Feb. 24th, 2010

vicarz: (Default)
Today is a sweet break in work chaos where I do what used to be my job - conducting a hearing to defend the Agency against a raving loon's unsupported allegations of discrimination. My biggest challenge will be trying not to laugh in front of the AJ or promising a win to my client based on overwhelming odds.

I'm back to considering if I should make that dumb jump to mgt. I could make things suck less for the people that work there - but would it suck for me? Imagine taking half as much abuse and life invasion as Obama, only for a GS-15 salary.

Speaking of death, I still have flashes of regret for things I would tell my dad or conversations we might have but won't again. These flashes are followed quickly now by noting my mom is still with me and that I should call her more. Most often I don't - and I need to.
vicarz: (Woodsy nipple)
It's so tempting to ... livejournal is the internet, and it is a disease for those who need to take more action to change their lot in life but instead whine for affirmation. I wonder if there are many people who would improve themselves but instead seek (and receive with a selected audience) affirmation - pacifying the need for change with hollow ringing, pinging, scanning, projecting and creating the audience they seek. Watching tv, listening to music, viewing movies with the sound blaring, driving a stupid car to be seen like a mid-teen - escapism, is it the disease or a symptom? Some people would do harm to themselves or others sure, but others would improve their lives or do us all a favor and exit it with no collateral damage.

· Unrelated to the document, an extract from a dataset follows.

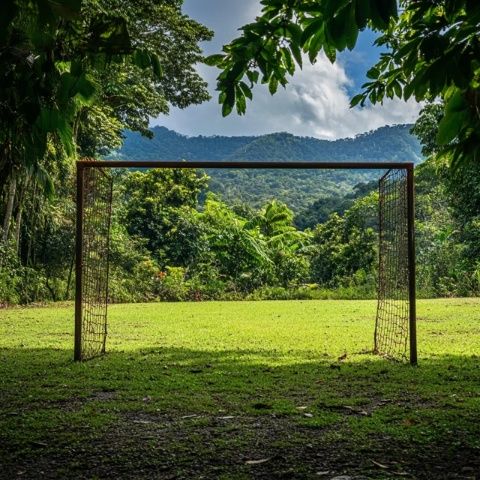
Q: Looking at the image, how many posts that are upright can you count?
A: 2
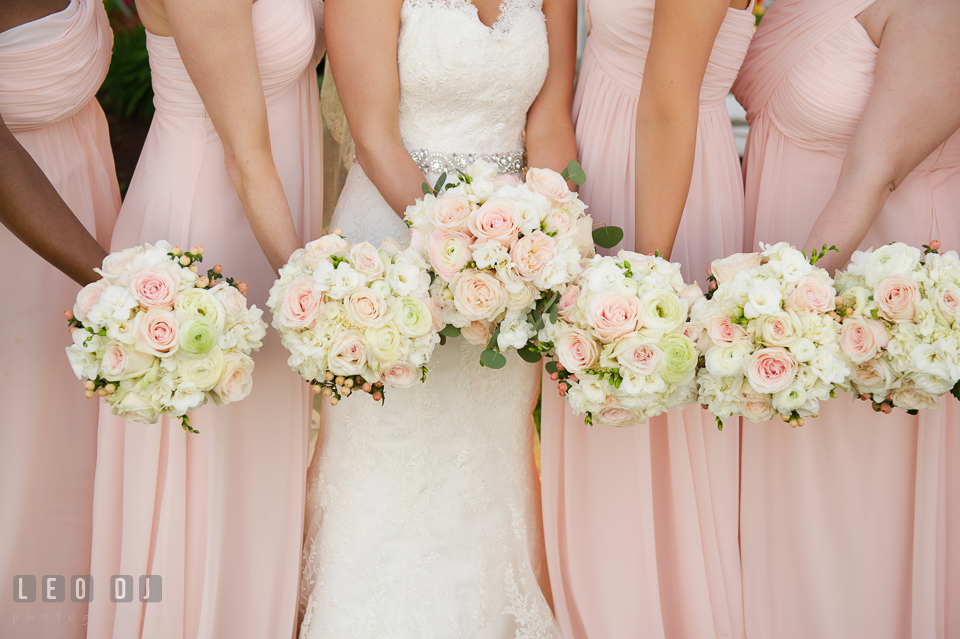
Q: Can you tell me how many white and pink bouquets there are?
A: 6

Here is my sad experience, relate but I'll claim you cannot, and for those sad experiences you've had I'll one-up my feelings over yours. "You cannot know my pain." I admit I have some, have had events which tore me apart at the time, but I'm experienced enough to know if means nothing. Your pain may be worse, I'll admit.

Oh Jacob's ladder was such a lovely mindfuck at the time - tearing you from the things you held in life, if you seek release you see angels, the same things are demons for the things you weren't ready to let go of yet.

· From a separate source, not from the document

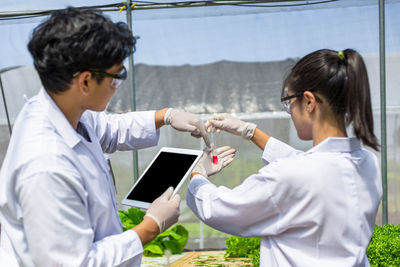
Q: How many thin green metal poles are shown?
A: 2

I just scanned facebook, having fallen for what appears to be a spam scam of having people use your email to announce they have pictures up "if you'll join facebook." Foolish of me - who doesn't know I'm there? The first of them didn't look like a whore and the unflattering picture looked like a girl I know in Austria...I don't use that silly commercial service facebook - it's more whoreish than this crap, but I have a page. I deleted a friend request, or was it a suggestion, which I had never denied but never accepted - not for months. Why is not important. I am not important. What I feel is even less important.